A genius named Bergman (contemporary to Einstein, and probably more intelligent) pretty much proved this to be a stupid idea. All events have duration. Subatomic particles do not exist without motion, and motion requires time. Freeze motion, and all time and space become meaningless, since the only difference between a subatomic particle and the rest of the Universe is the motion of the subatomic particle relative to that Universe. No motion; no particle; no Universe. It all becomes a meaningless, infinite monolith, without temperature or boundary or energy or radiation or sound or color.

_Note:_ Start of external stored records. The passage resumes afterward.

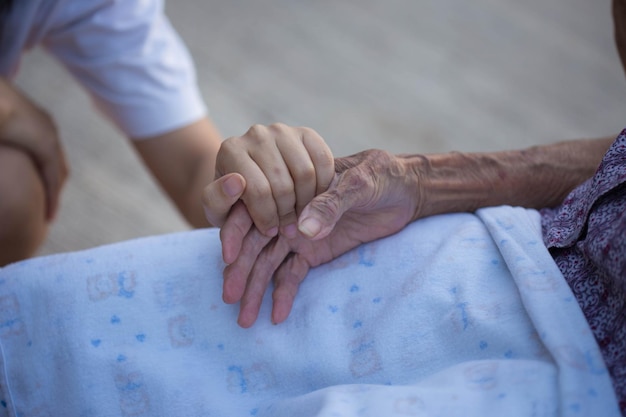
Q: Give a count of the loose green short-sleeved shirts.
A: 0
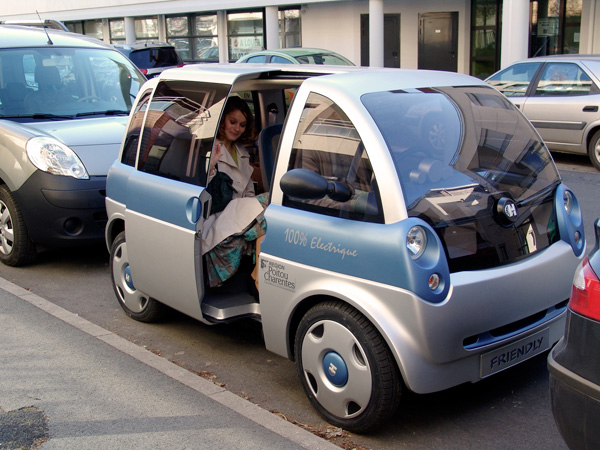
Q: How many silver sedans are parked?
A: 1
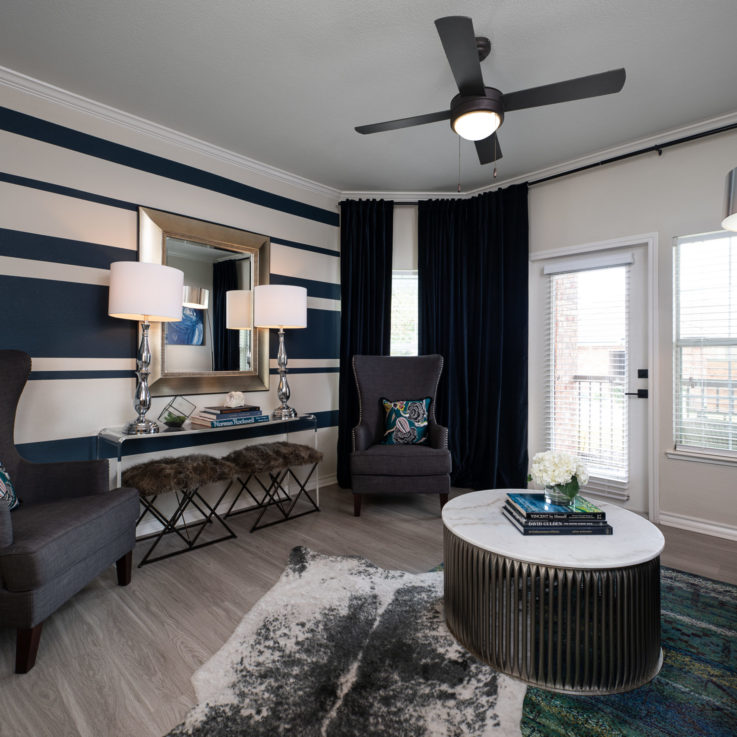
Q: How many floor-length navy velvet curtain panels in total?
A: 2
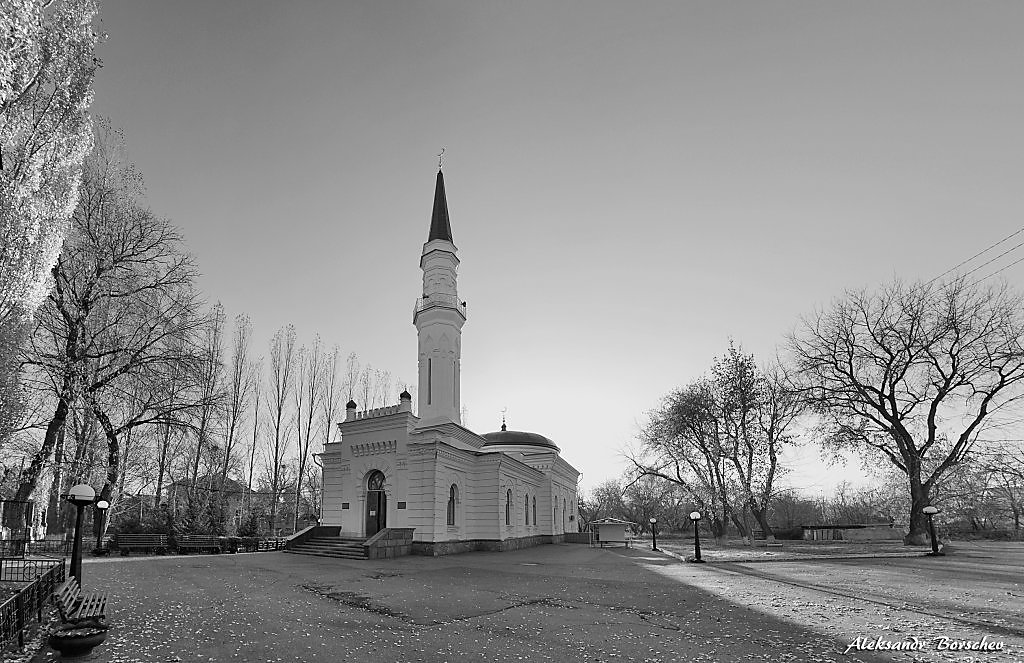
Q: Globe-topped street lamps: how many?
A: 5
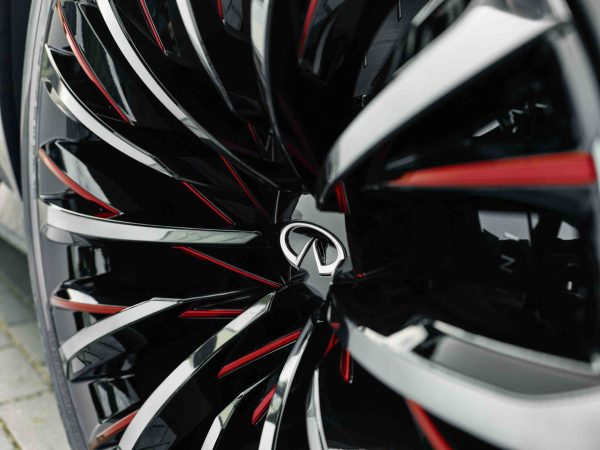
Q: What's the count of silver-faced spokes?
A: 12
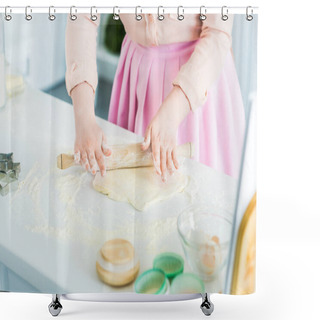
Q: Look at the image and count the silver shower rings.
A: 12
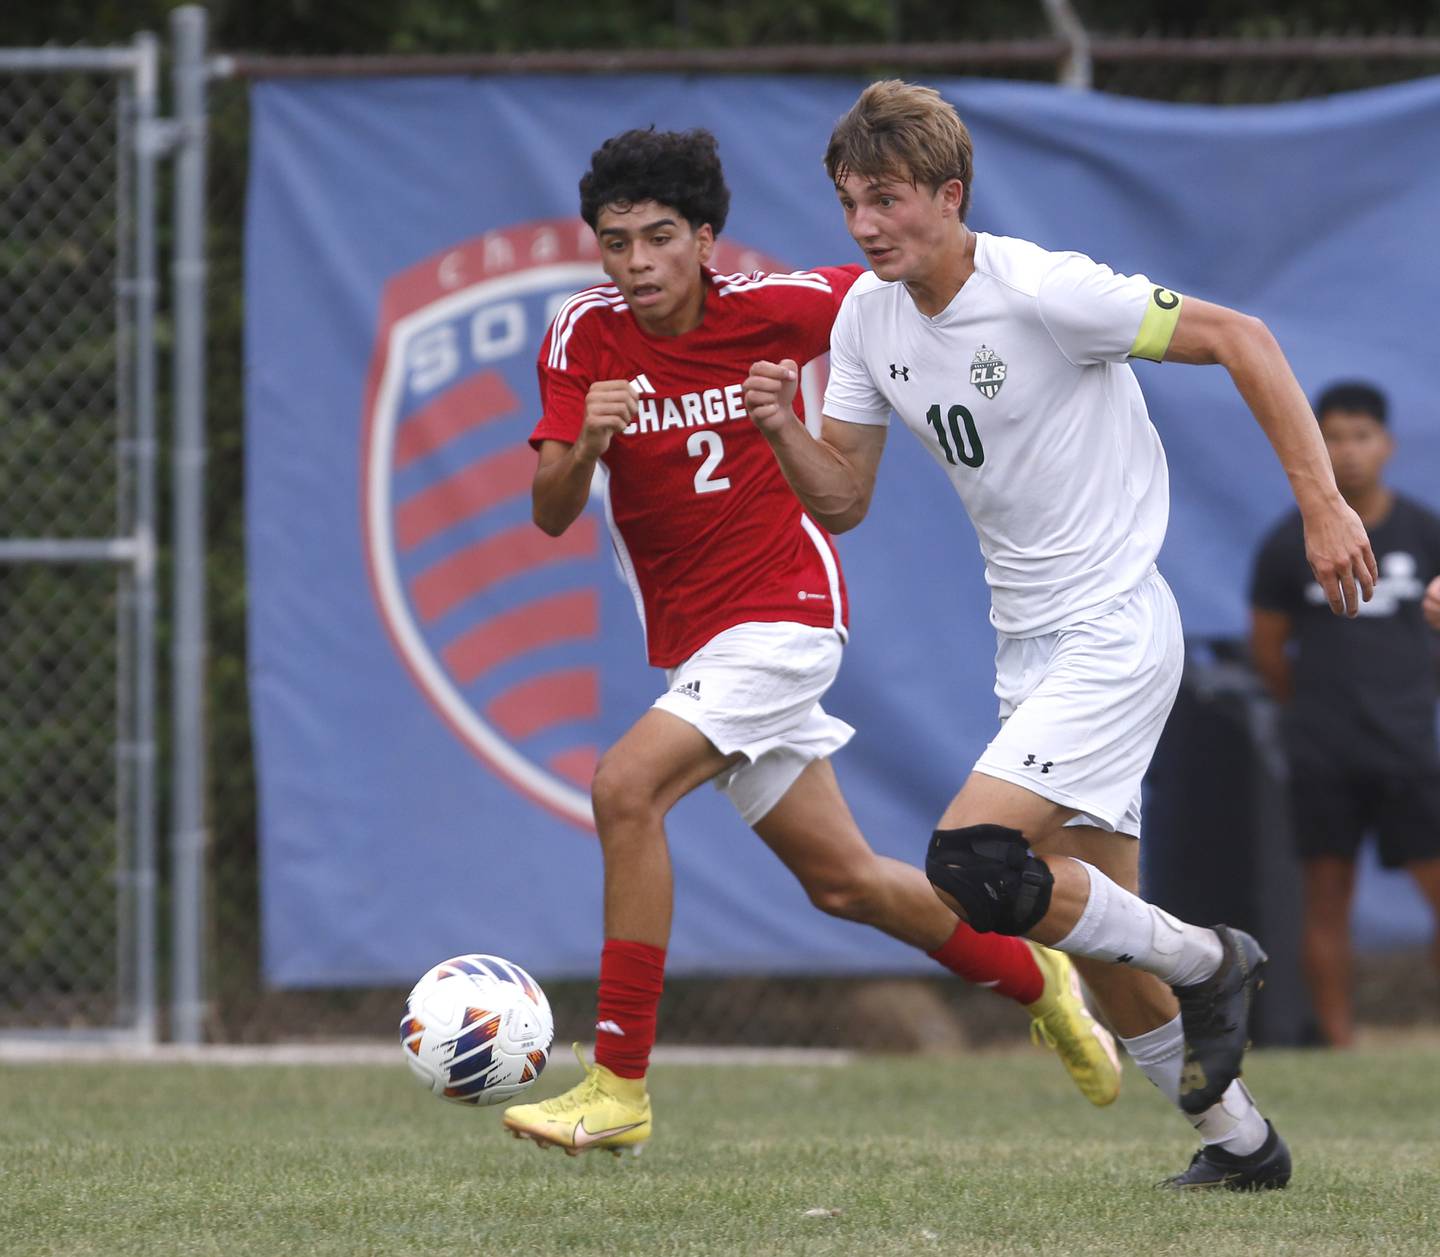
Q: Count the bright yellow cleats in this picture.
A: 2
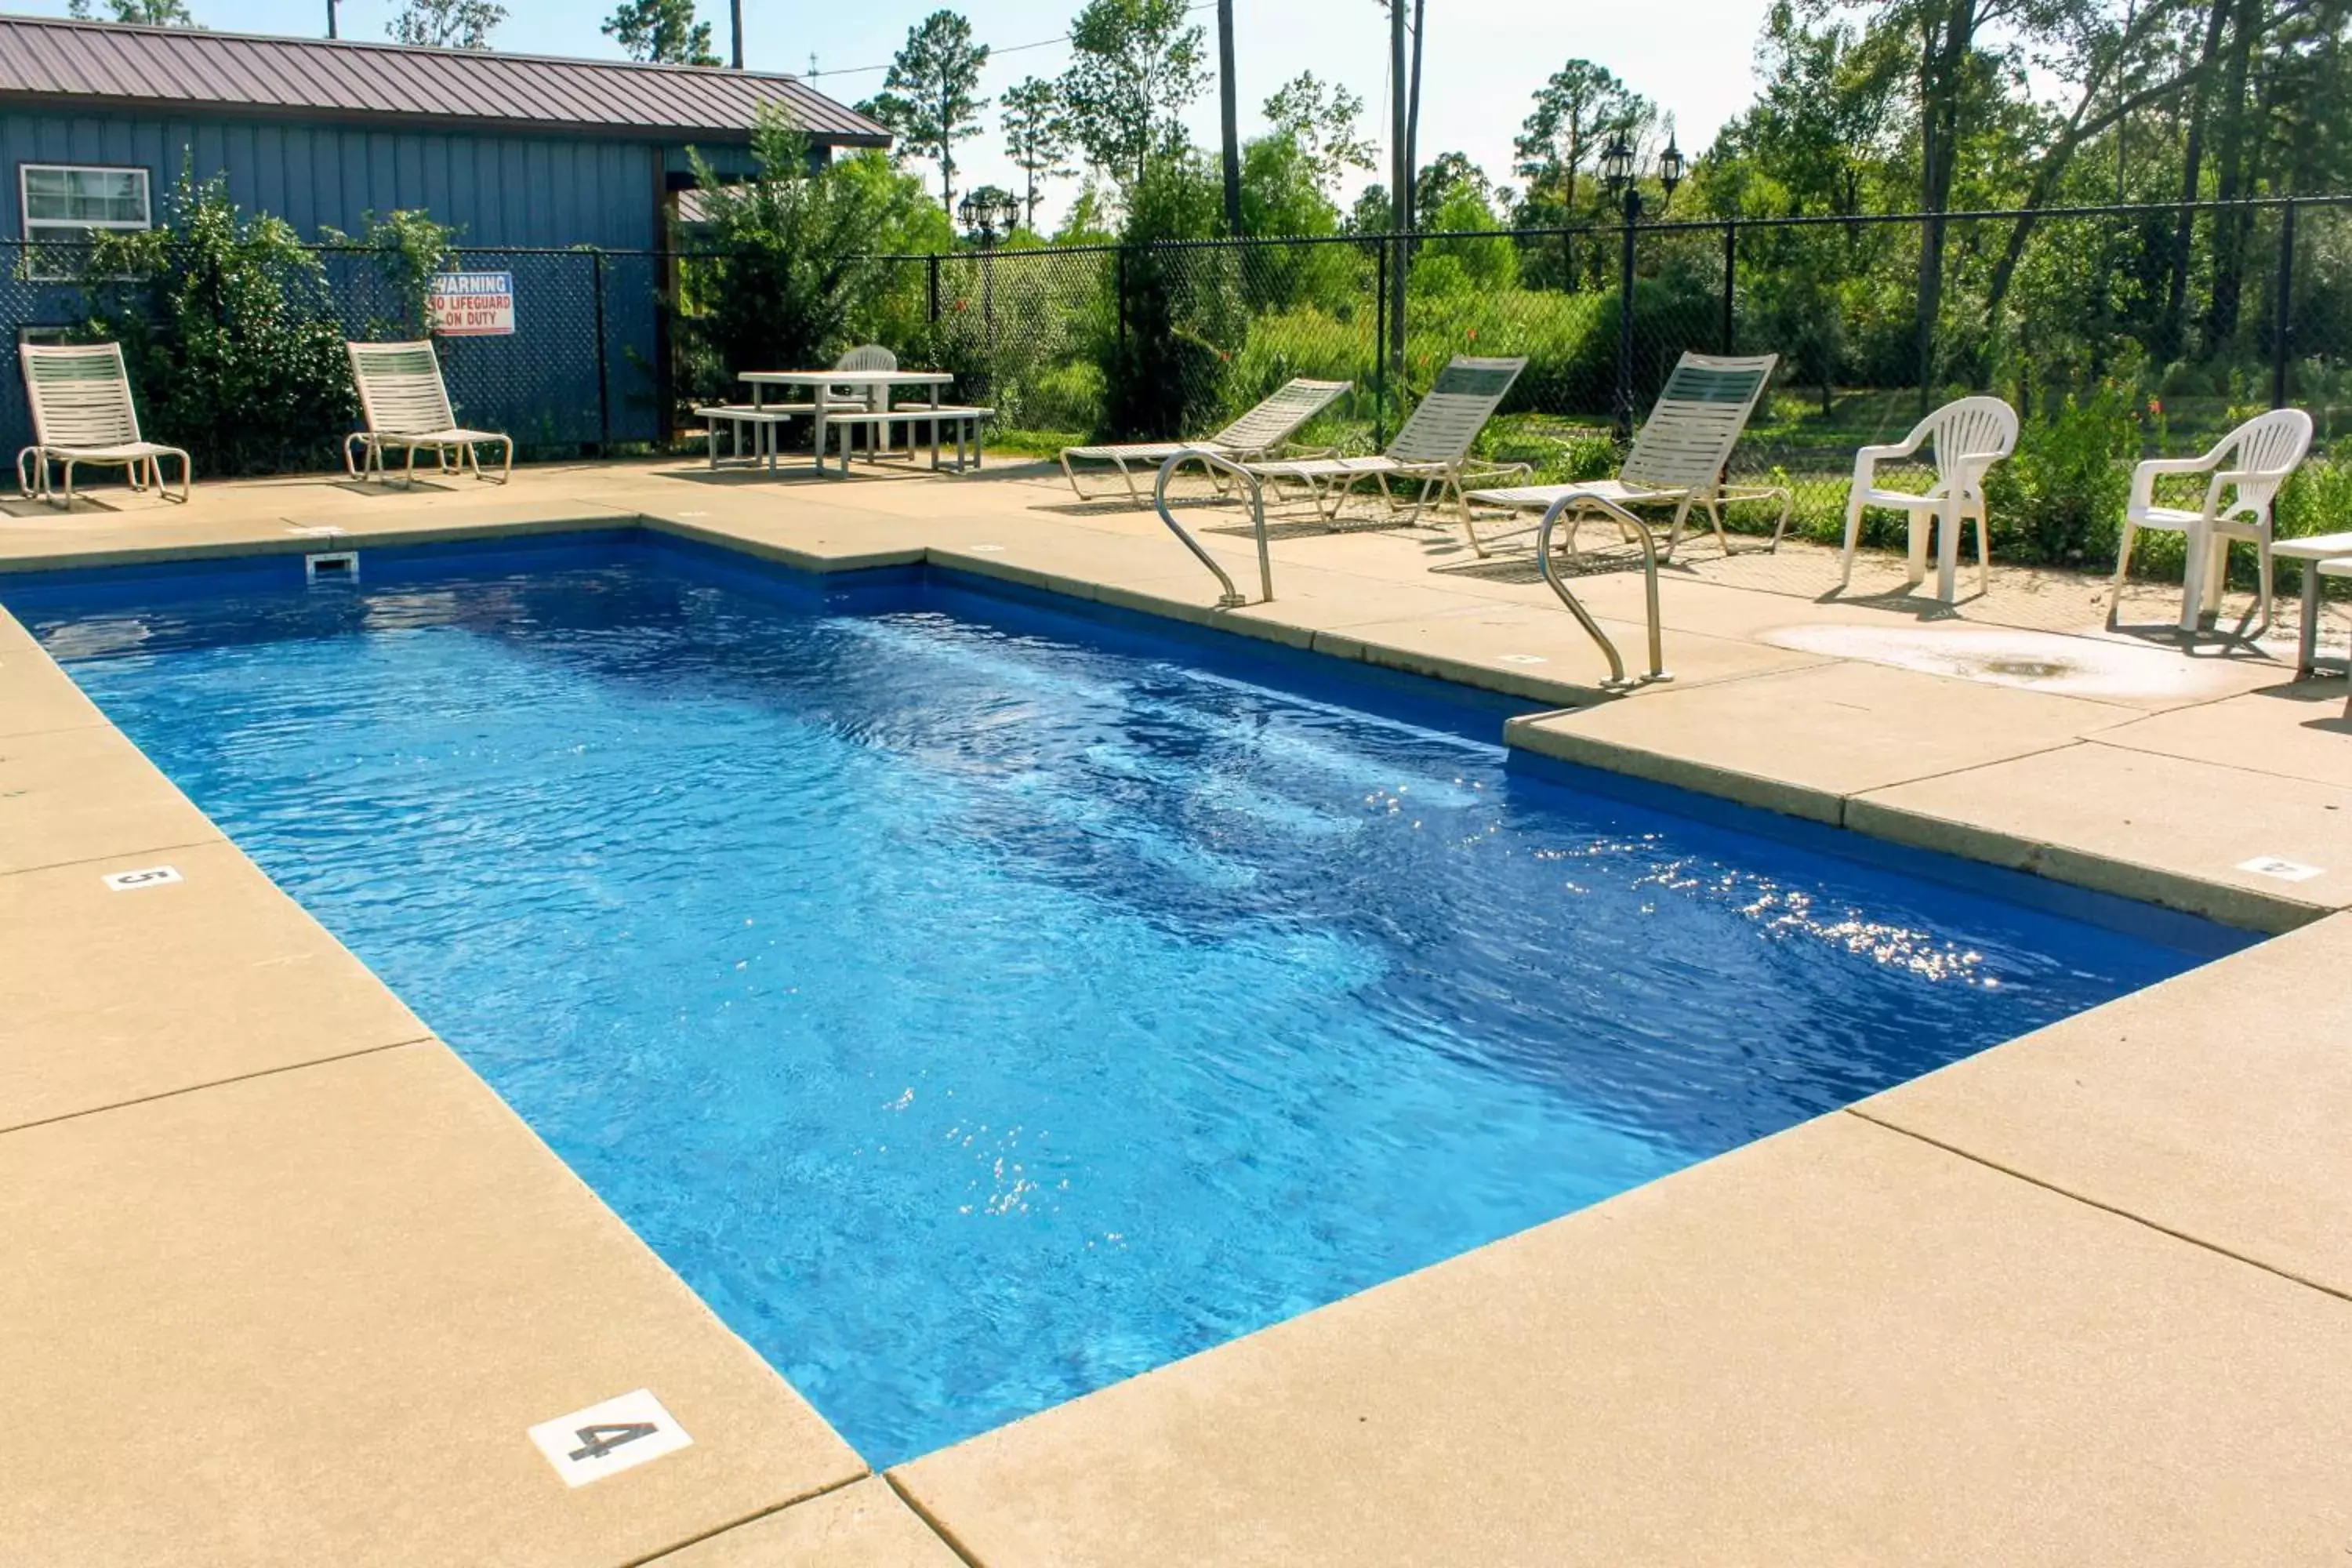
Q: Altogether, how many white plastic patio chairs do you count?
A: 3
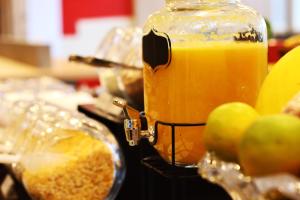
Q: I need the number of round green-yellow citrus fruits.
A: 2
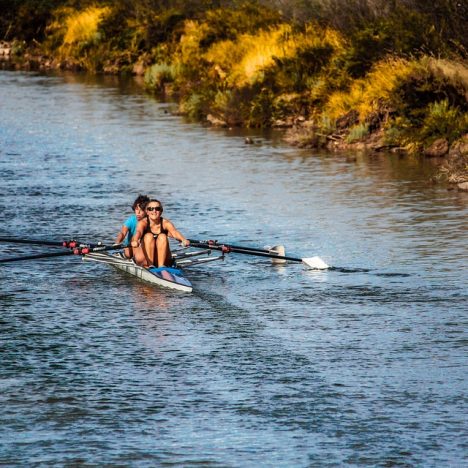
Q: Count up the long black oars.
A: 4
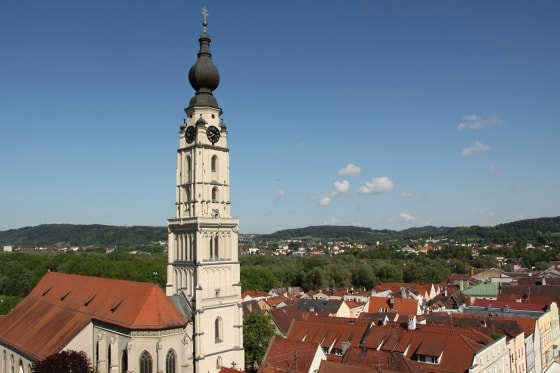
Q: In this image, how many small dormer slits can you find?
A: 4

Without anything, really.

But humans ignore this and make references to fictional instants in time without duration. {-taHvIS} acknowledges duration. Typically it equates the duration of two events.

In your case, one event is “while one second happens”. This is a dependent clause that gives you the duration of the event in the as yet unstated main clause.

It doesn’t matter how short or how long the duration is. It just can’t be zero, and the closer to zero you get, the less meaningful your observation of any event.

Similarly, points in space do not exist, and the closer you get to a point, the less meaningful your observations of objects become. But that’s off topic, except to suggest that the Klingon {-Daq} always implies a physical scope of distance that is always greater than zero. The boundaries can be very vague, as in, “I left my heart in San Franciso.” There is no point in space that is San Franciso. It’s an area with vague boundaries. Try to hone down a boundary to the molecular level and you can see how silly the effort becomes, especially when you consider altitude.

And a point is a lot smaller than a molecule...

charghwI’ vaghnerya’ngan

rInpa’ bomnIS be’’a’ pI’.




> On Oct 1, 2019, at 11:06 AM, mayqel qunen'oS <mihkoun at gmail.com> wrote:
> 
> Is there a minimum of time, which needs to be happening, for the {qaStaHvIS} to be able to be used ?
> 
> For example, can I say {qaStaHvIS wa' lup} ? Or do I need to use the {qaStaHvIS} only in reference to longer durations of time ?
> 
> I don't see any reason, for any restriction to exist, but I'd like to make certain.